**TO DO**
Beginning with the line where "Q: Altogether, how" appears, restate each line word for word until the data ends. Pictures do not go in.
• • • • • • •
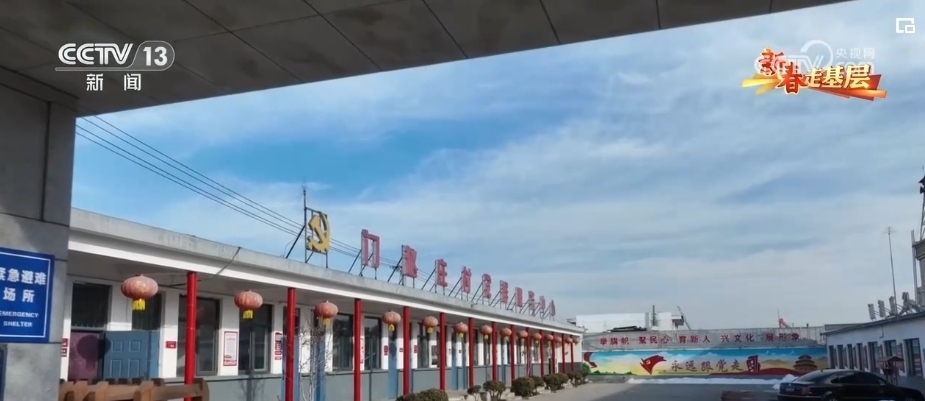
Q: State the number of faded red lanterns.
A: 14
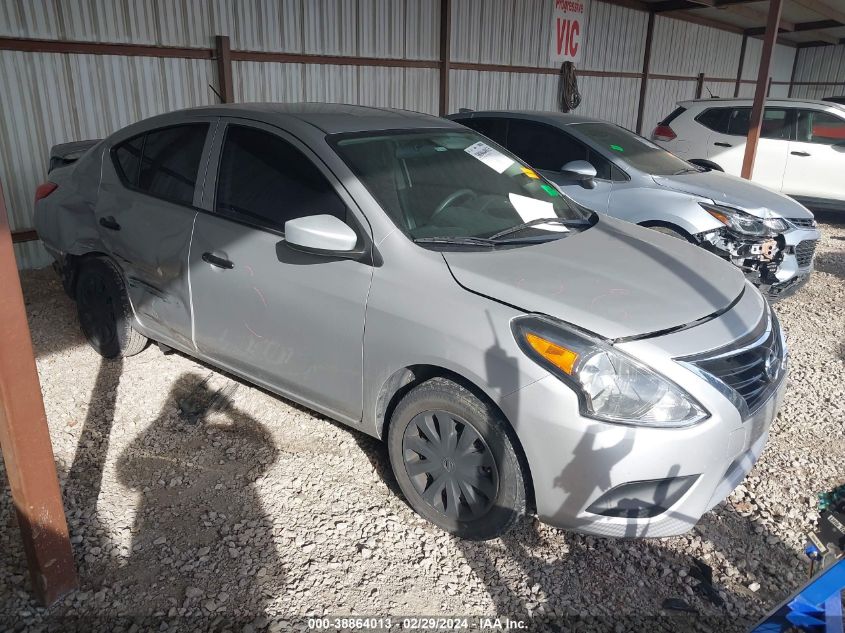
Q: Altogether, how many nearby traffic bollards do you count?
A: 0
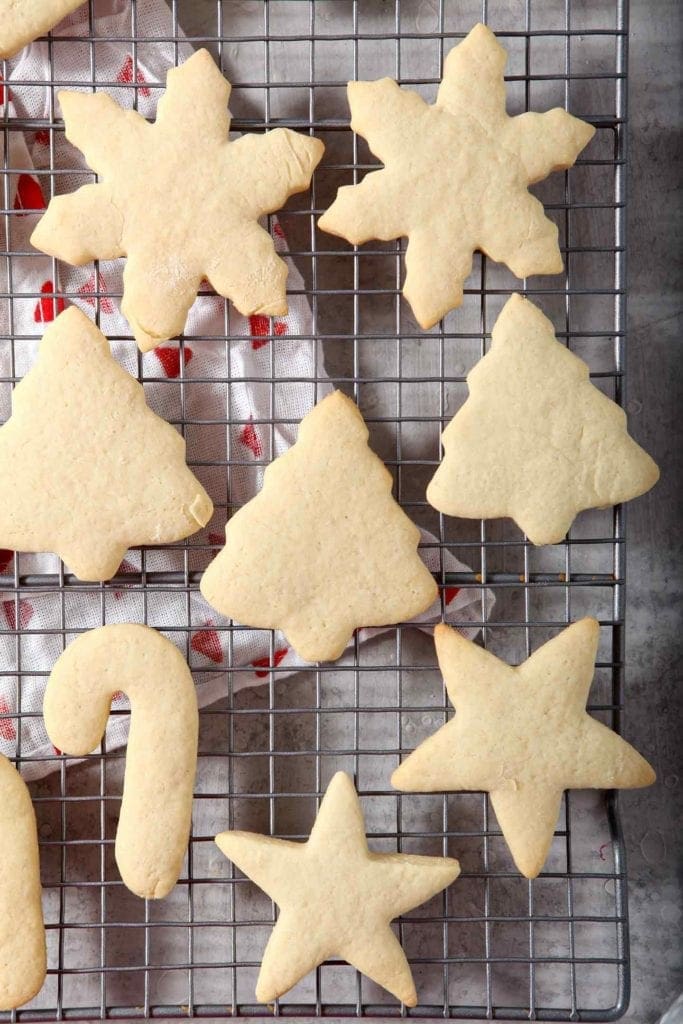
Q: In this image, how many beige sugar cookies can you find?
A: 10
• • • • • • •
**WRITTEN SOLUTION**
Q: Altogether, how many nearby traffic bollards do you count?
A: 0
Q: In this image, how many beige sugar cookies can you find?
A: 10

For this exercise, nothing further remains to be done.